I hadn't had them in years, and I didn't think we could get the cheese curds to make them. Then my Mom was in town and I asked if she'd make them. They are a lot of work. We found Queso Fresco at the Mexican market and it's almost exactly what my Grandmother used to use.
So for the last 3 years now, we make pierogies for Christmas. I'll make a huge batch and freeze them. Then we'll pop them out and boil them as needed.
One bite takes me back to childhood.
"The rule of no realm is mine. But all worthy things that are in peril as the world now stands, these are my care. And for my part, I shall not wholly fail in my task if anything that passes through this night can still grow fairer or bear fruit and flower again in days to come. For I too am a steward. Did you not know?" Gandolf
wayne fajkus wrote:Cream of wheat. Milk based, not water. This takes talent to pull off. Its poured on a plate, not in a bowl. Sprinkle with sugar/cinnamon.
Mike Barkley wrote:Cornbread & grits.
Since I started using a pressure cooker, I've been making porridge sometimes, which I used to avoid, because of cleaning the pot. And I like it thick, which is hard to cook without stirring the whole time.
So what I do is, put an inch or two of water in the bottom of the pressure cooker, and then measure and mix the porridge, water or milk, salt, and any additional ingredients in a steel bowl. Stand the steel bowl in the water, close the top, bring it up to pressure, turn it off, and let it cool down naturally. Then I can eat it in the same bowl it was cooked in, and there's no chance of it burning and sticking. Much easier to clean!
For multiple people, Indian tiffins work great: stainless steel containers with a lid.
Works at a residential alternative high school in the Himalayas SECMOL.org . "Back home" is Cape Cod, E Coast USA.
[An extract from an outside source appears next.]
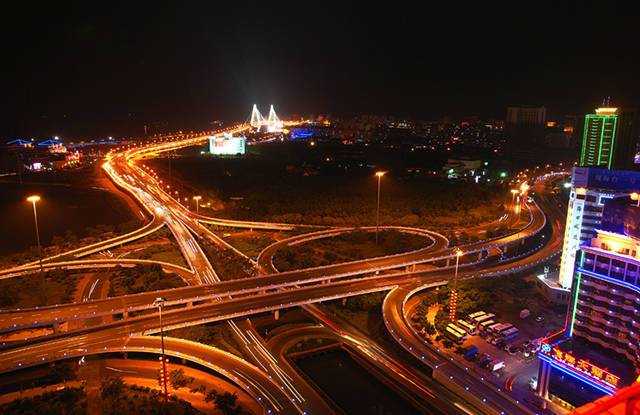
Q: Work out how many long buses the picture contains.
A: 9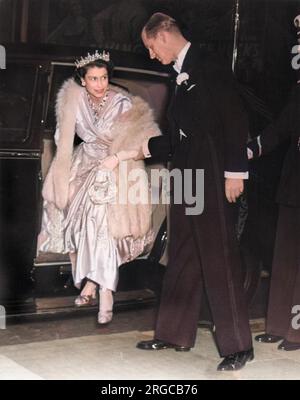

also, over the last year or two I have delved into my memory, back to when I lived near areas with large Chinese populations and was lucky enough to be able to eat good northern Chinese (hot! Spicy! noodles! pickles!) food featuring lots of fresh produce. Where I live now I can get the produce but have to make it all myself. Luckily it tastes just as good as I remember it, if not better because the produce is coming from my garden. Thank goodness for the internet!
I have only been making it for a year. I always loved other people’s sourdough breads, but only this past year made a starter and began a journey into baking it myself. I haven’t baked with regular yeast in that entire time.
It is my adoption of organic gardening beginning in the 70's which brought back my childhood food habits. When we visited my grandmother in West Virginia we ate food she'd grown in the garden! I was the oldest grandchild and so would be set at the table with a big bowl of green beans to string, or apples to core and cut up. Or she'd send me into the garden to pick blackberries or grapes. I probably picked up my love of gardens from her, and didn't mind the work, because the end result was some real good hillbilly country cuisine.
Now we grow stringless filet beans, have a little hand-cranked device to core and skin the apples, and grow varieties my grandma never heard of, but I do feel like I'm not only participating in something new, but also continuing to live with some very old traditions. Thanks grandma, and thanks to the ancestors.
I am also rediscovering the yumminess that sweet potatoes are. It has been a while since I have eaten a sweet potato, and I had one yesterday, with some nice warm butter. It was delicious! I had forgotten how yummy sweet potatoes are! They're almost like fruit, with how sweet they are, but they're also nice and warm!